### What to produce
Return every entry exactly as written, with the pictures removed.

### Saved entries

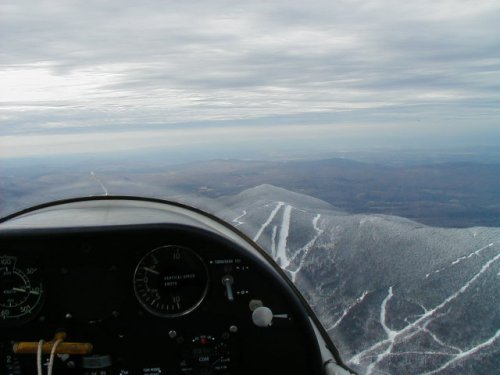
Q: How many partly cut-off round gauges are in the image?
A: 1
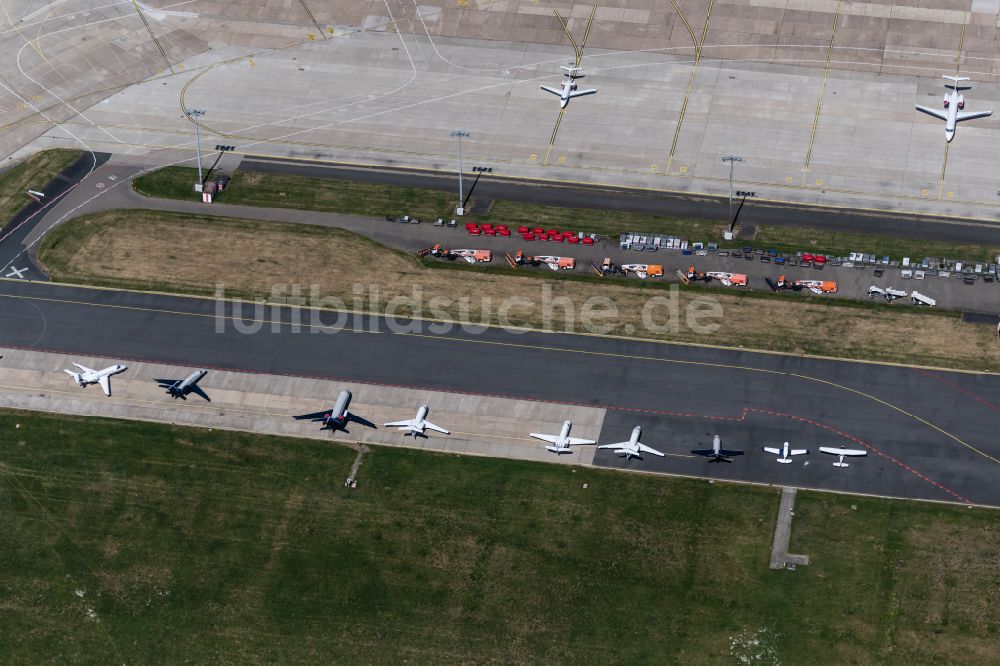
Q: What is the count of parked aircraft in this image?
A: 11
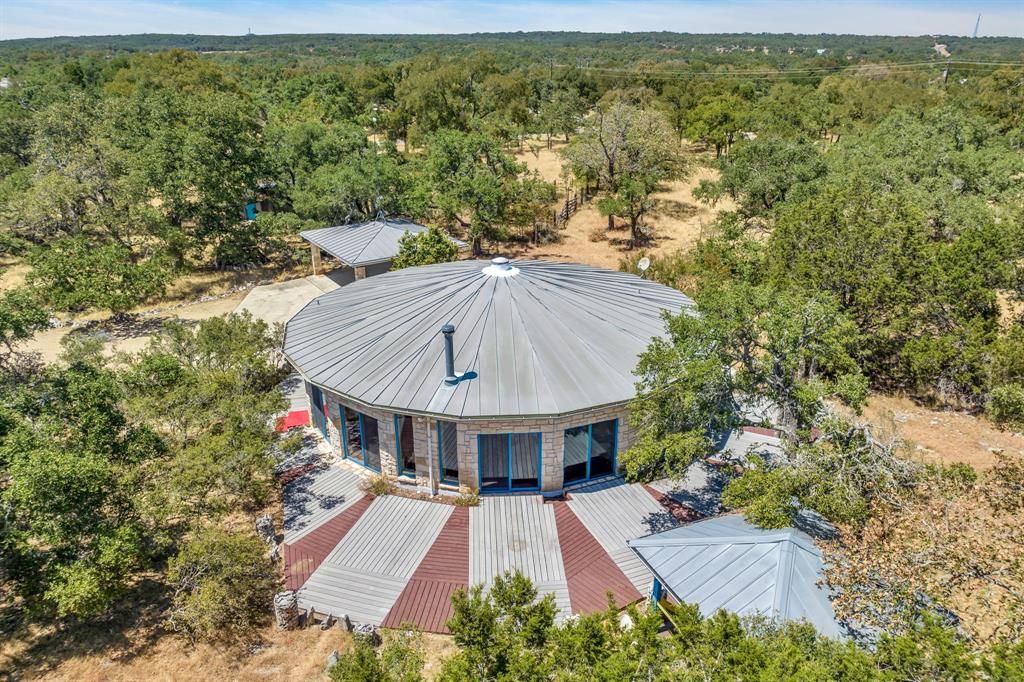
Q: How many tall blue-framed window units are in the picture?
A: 6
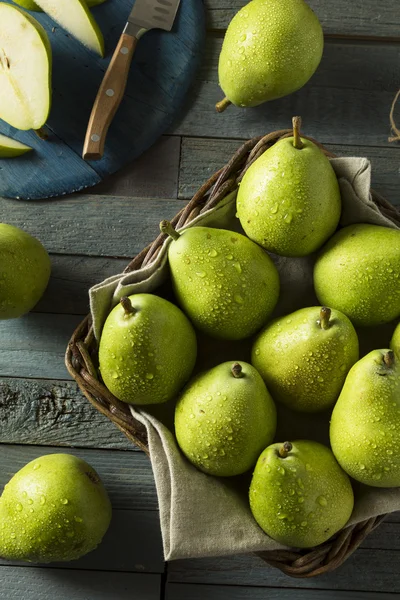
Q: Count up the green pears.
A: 12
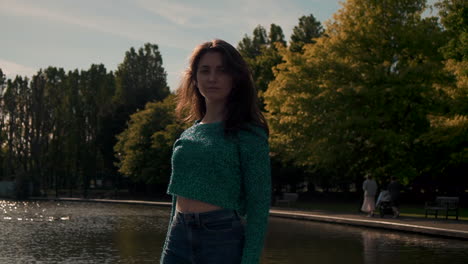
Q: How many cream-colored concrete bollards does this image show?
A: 0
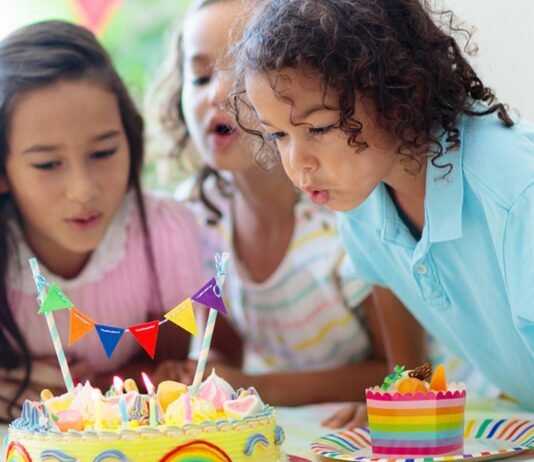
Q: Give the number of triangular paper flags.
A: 6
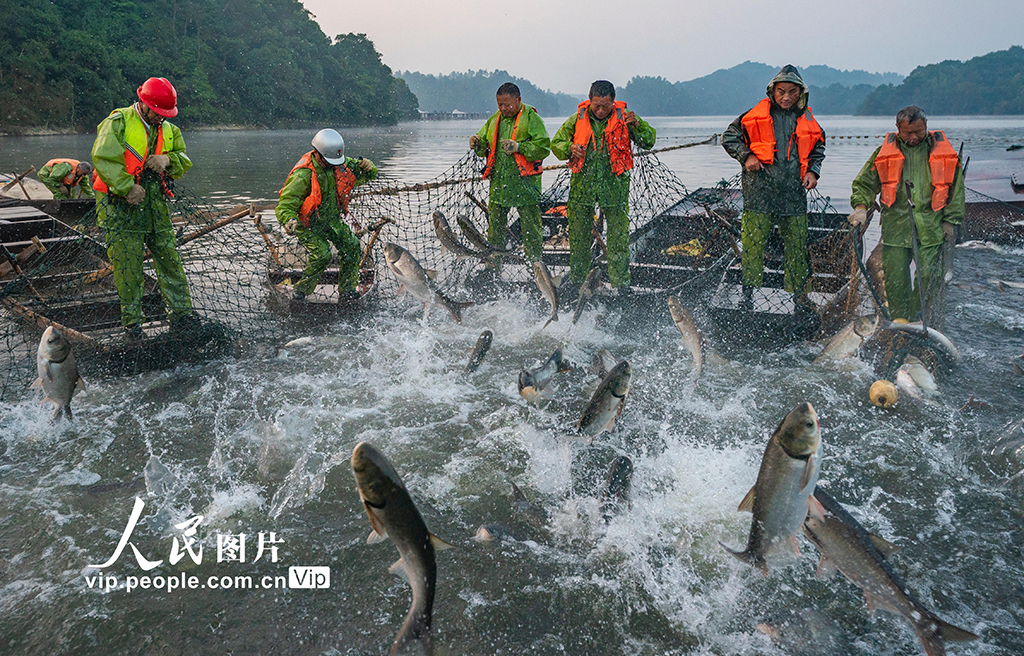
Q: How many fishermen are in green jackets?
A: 6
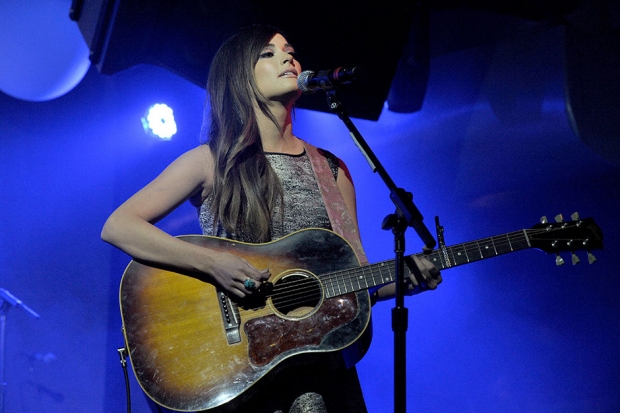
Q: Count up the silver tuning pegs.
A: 6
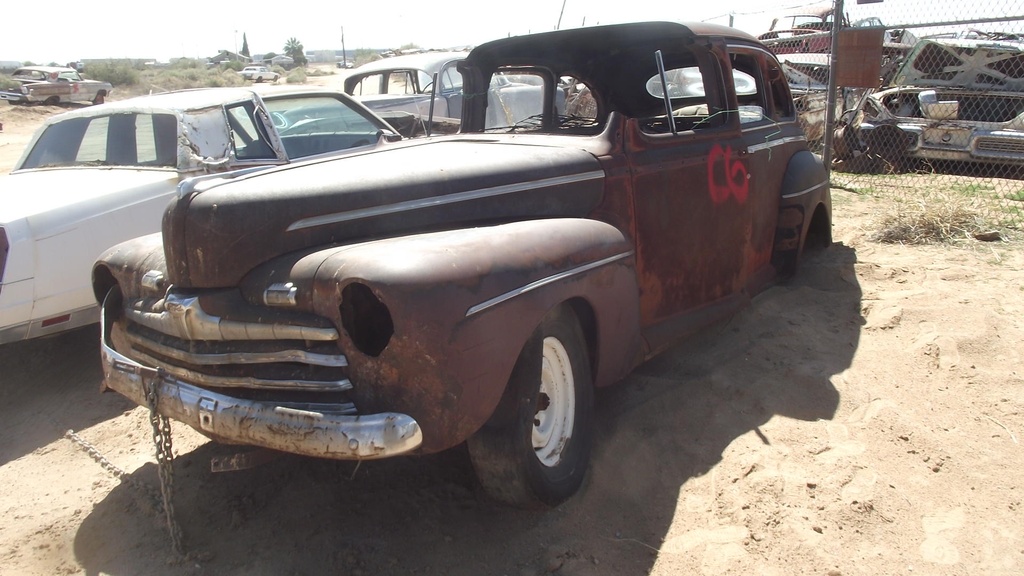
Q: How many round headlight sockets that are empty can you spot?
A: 2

### Reply
Q: How many partly cut-off round gauges are in the image?
A: 1
Q: What is the count of parked aircraft in this image?
A: 11
Q: How many tall blue-framed window units are in the picture?
A: 6
Q: Count up the green pears.
A: 12
Q: How many cream-colored concrete bollards does this image show?
A: 0
Q: Give the number of triangular paper flags.
A: 6
Q: How many fishermen are in green jackets?
A: 6
Q: Count up the silver tuning pegs.
A: 6
Q: How many round headlight sockets that are empty can you spot?
A: 2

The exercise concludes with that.